Os planos da Latam para sobreviver à pandemia
Companhia espera socorro bilionário do BNDES e agora explora sinergias com as sócias internacionais para reduzir custo de operação
O setor aéreo foi um dos mais atingidos pela crise provocada pelo coronavírus. Entre março e abril os pousos e decolagens chegaram a cair cerca de 90% no país. Com isso, uma série de medidas precisaram ser tomadas para evitar o colapso dessas empresas, entre elas a assinatura de acordos de suspensão de contratos com os tripulantes das companhias e um socorro, via BNDES, um avaliado em 6 bilhões de reais, dividido igualmente entre Azul, Gol e Latam. A última, que entrou com pedido de Recuperação Judicial nos Estados Unidos, acaba de dar mais um passo para sobreviver. A companhia está próxima de fechar um acordo de joint venture, uma espécie de compartilhamento de voos, com a americana Delta Air Lines. As companhias encaminharam ao Conselho Administrativo de Defesa Econômica (Cade) uma apresentação preliminar do acordo entre as duas empresas que, caso seja aprovado, irá conectar as malhas aéreas das companhias entre as Américas do Norte e do Sul. A Delta possuía participação na Gol, mas se desfez dela no fim de 2019.

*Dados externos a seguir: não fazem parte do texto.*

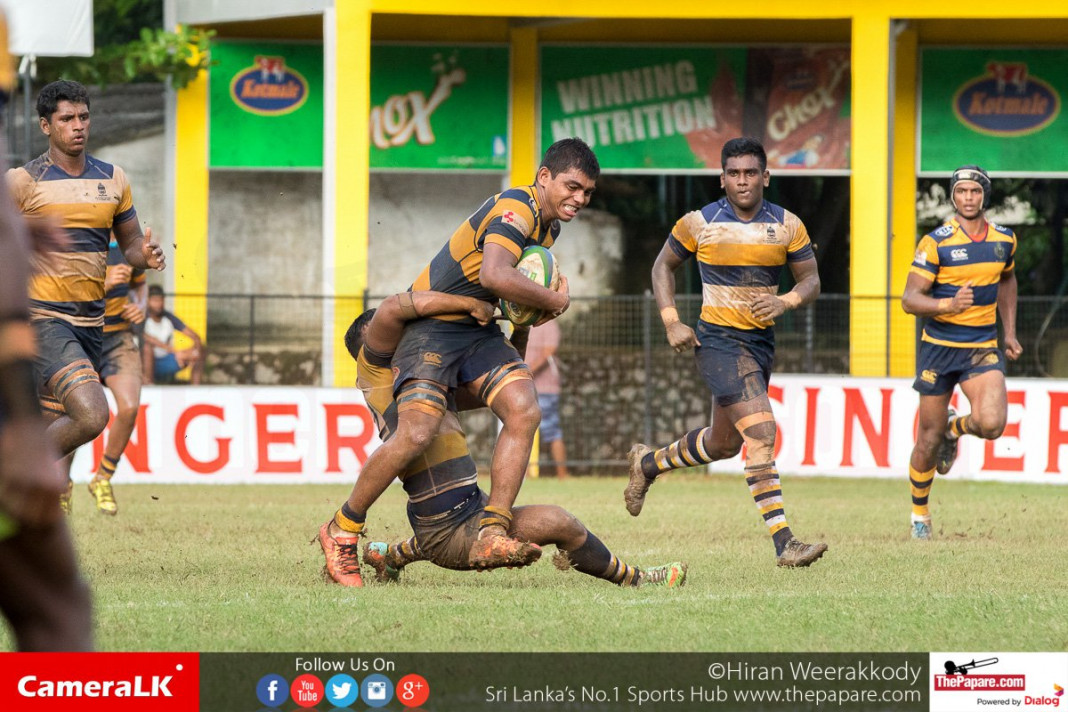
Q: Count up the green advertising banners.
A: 4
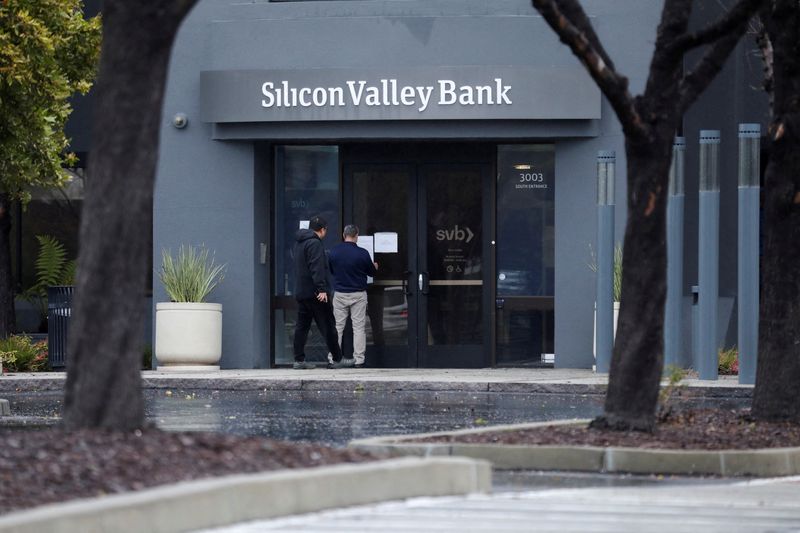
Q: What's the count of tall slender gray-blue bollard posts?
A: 4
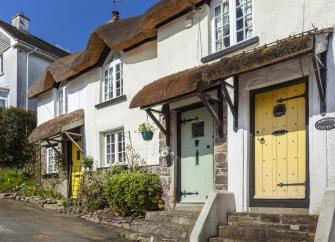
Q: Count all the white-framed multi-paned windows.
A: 5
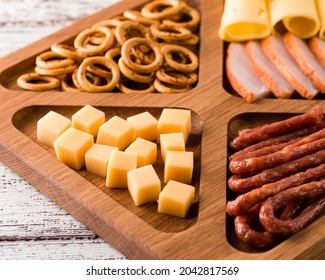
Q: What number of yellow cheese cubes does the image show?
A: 13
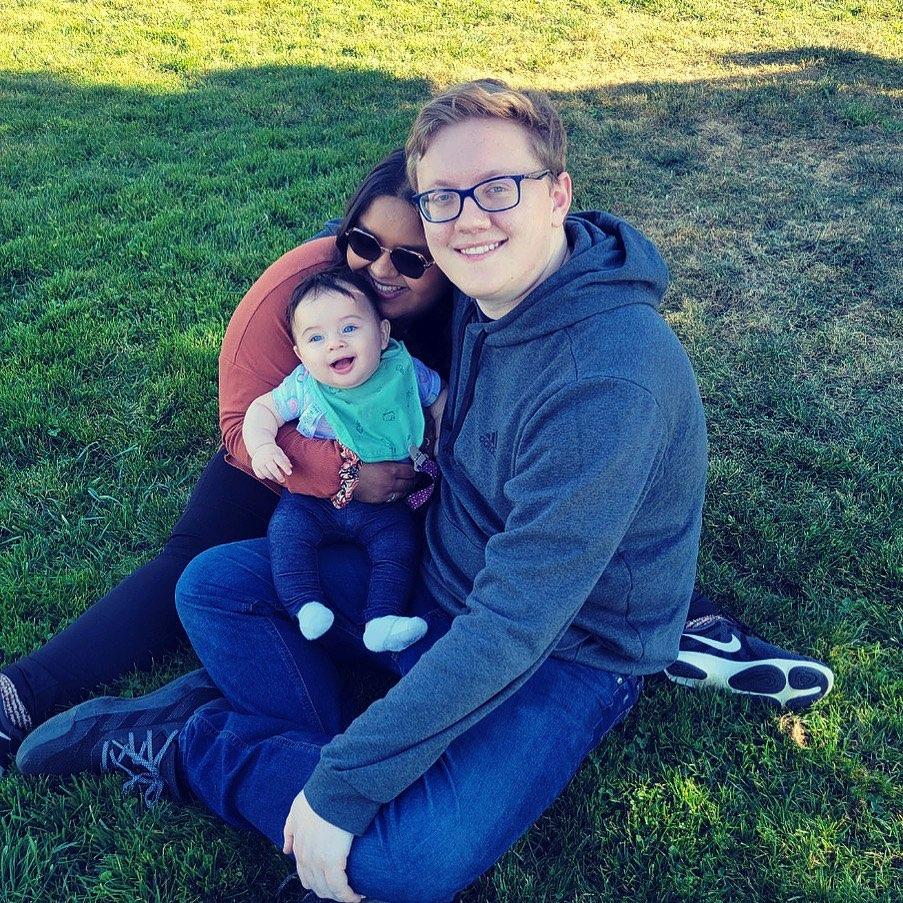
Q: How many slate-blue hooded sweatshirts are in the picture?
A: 1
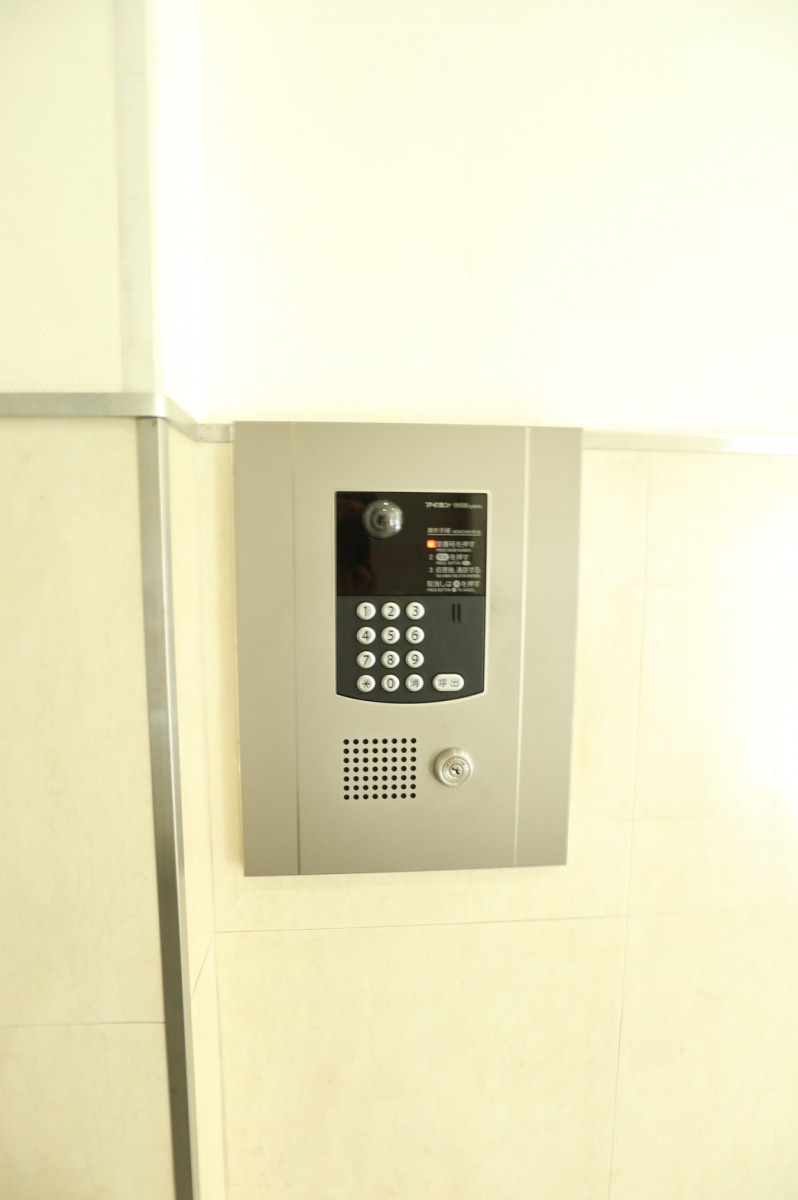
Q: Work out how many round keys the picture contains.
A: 12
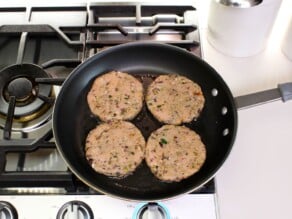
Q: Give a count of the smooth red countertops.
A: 0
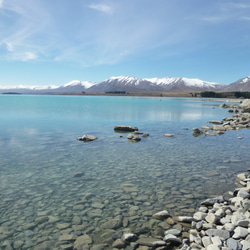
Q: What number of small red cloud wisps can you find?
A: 0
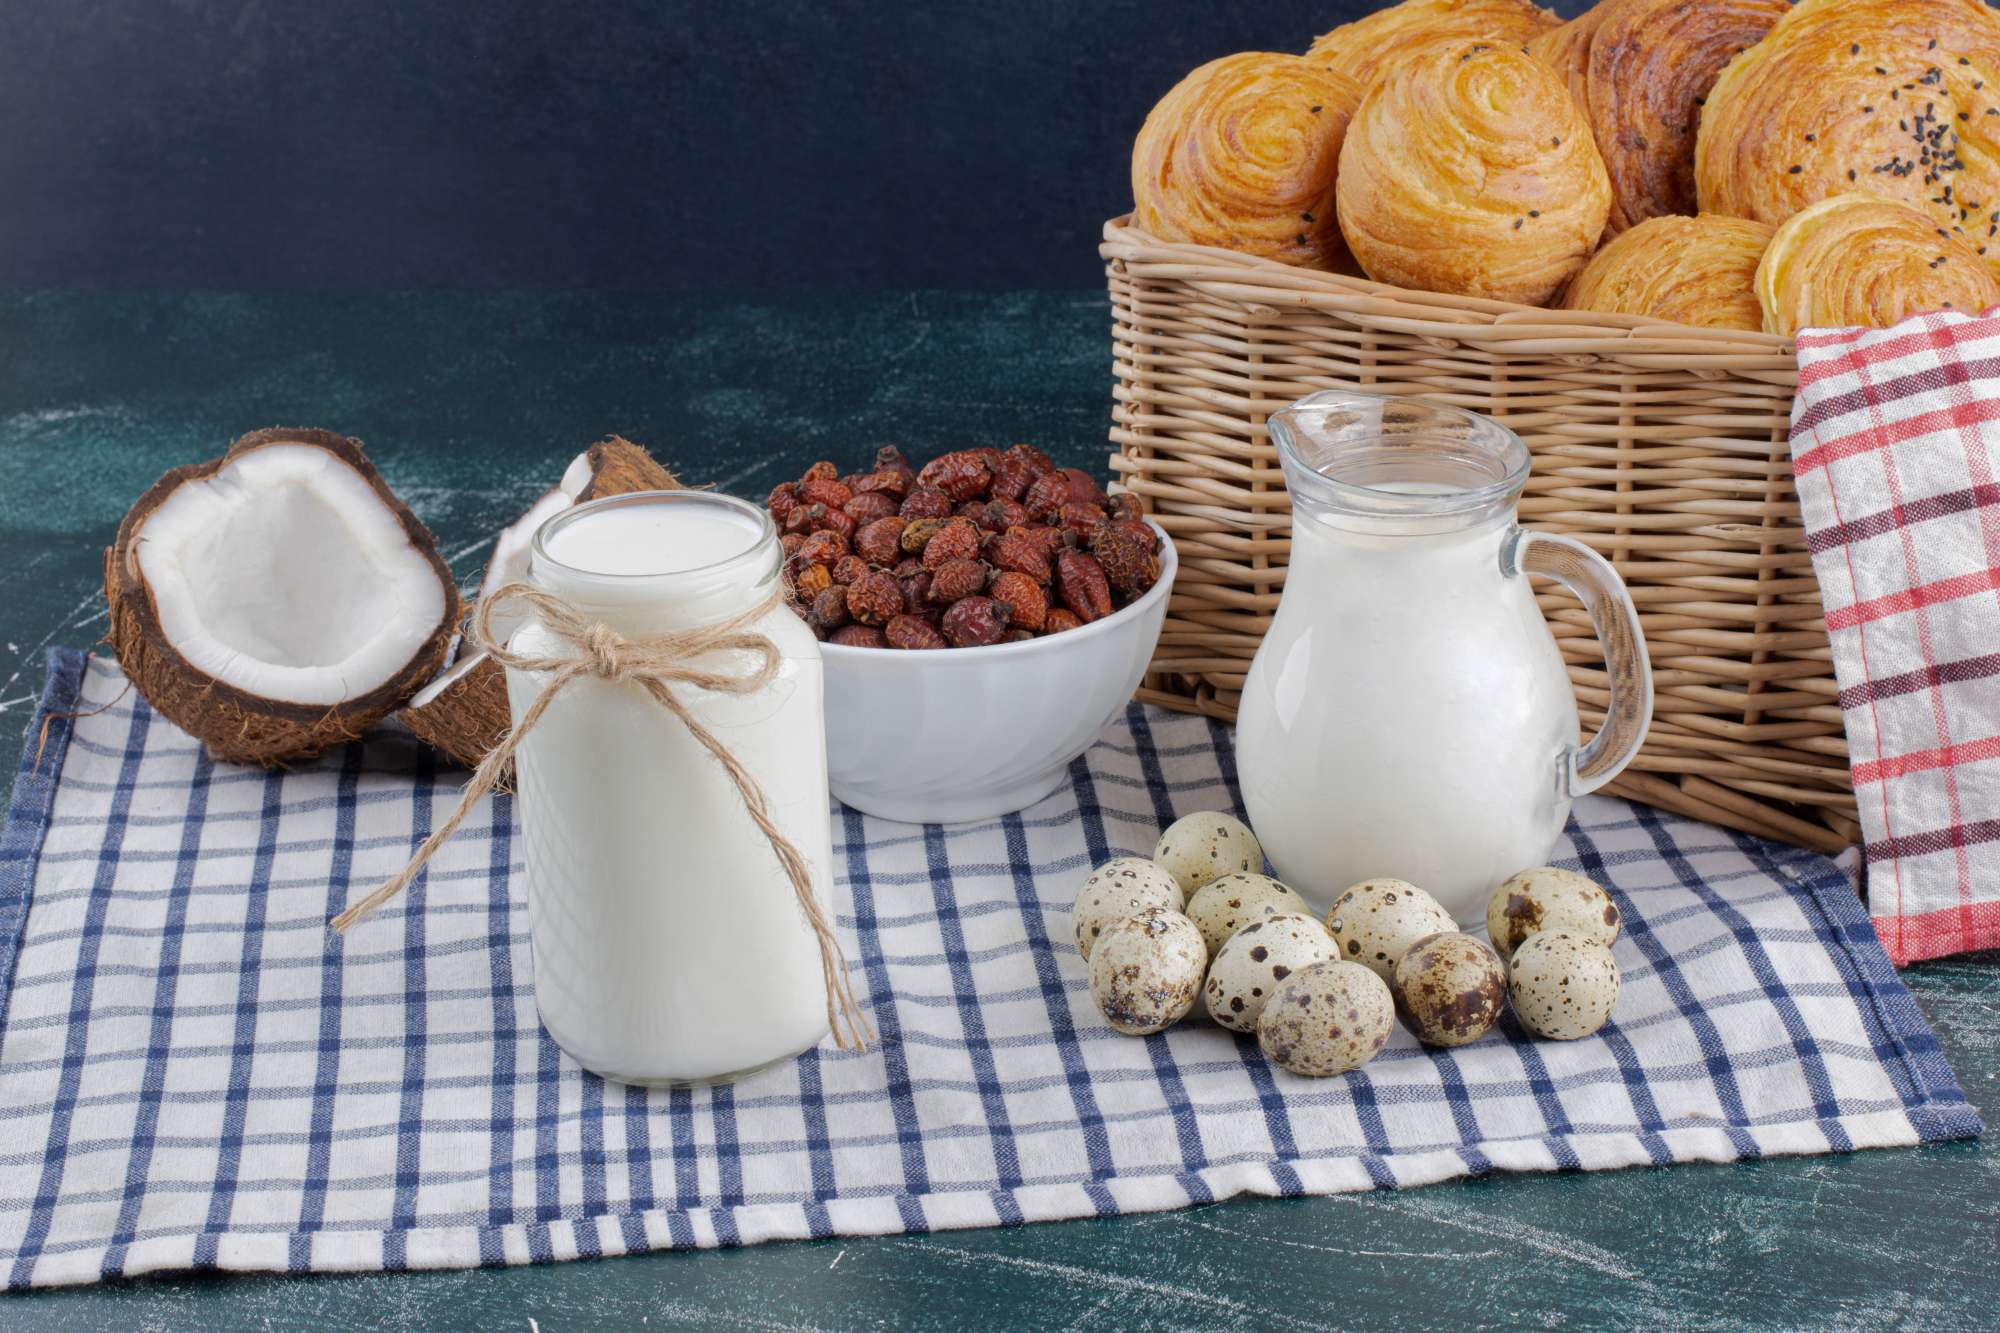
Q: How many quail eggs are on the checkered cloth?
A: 10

“Nossa aliança estratégica com a Delta continua sendo uma prioridade. Essa apresentação reafirma nosso compromisso em fornecer aos clientes liderança em conectividade e experiência de viagem nas Américas e a aliança é uma das maneiras pelas quais emergiremos dessa crise global como um grupo de companhias aéreas mais forte, mais ágil e mais competitivo”, afirma, em nota, Jerome Cadier, CEO da LATAM Brasil. O diretor-executivo da Delta, Ed Bastian, comentou que a parceria já havia sido firmada em 2019 e que o novo contexto aprofundou a intenção de construção da atuação conjunta. “Enquanto nossas companhias enfrentam os impactos da covid-19 nos nossos negócios e adotam medidas para proteger a segurança dos nossos empregados e consumidores, estamos construindo a aliança porque sabemos que eles irão querer voar no futuro”, analisou.
Em setembro de 2019 a Delta confirmou a compra de 20% da Latam, transação avaliada em 1,9 bilhão de dólares. À época, a americana ainda prometeu comprar aviões da chileno-brasileira e investir o equivalente a 350 bilhões de dólares na parceria. “As companhias aéreas neste momento devem agir não só para se recuperar mas também para planejar a retomada. Todas as empresas têm que tomar medidas para a retomada, que vai demorar, mas vai acontecer. Essa parceria entre Delta e Latam se encaixa no que estava planejado anteriormente. No passado, a Latam tinha um acordo semelhante com a American Airlines e agora vai ter com a Delta, um passo que já estava planejado e se reforça nesse momento de pandemia, porque compartilhar voos é muito melhor para a sua malha”, analisa André Castellini, especialista em aviação e sócio da consultoria Bain & Company.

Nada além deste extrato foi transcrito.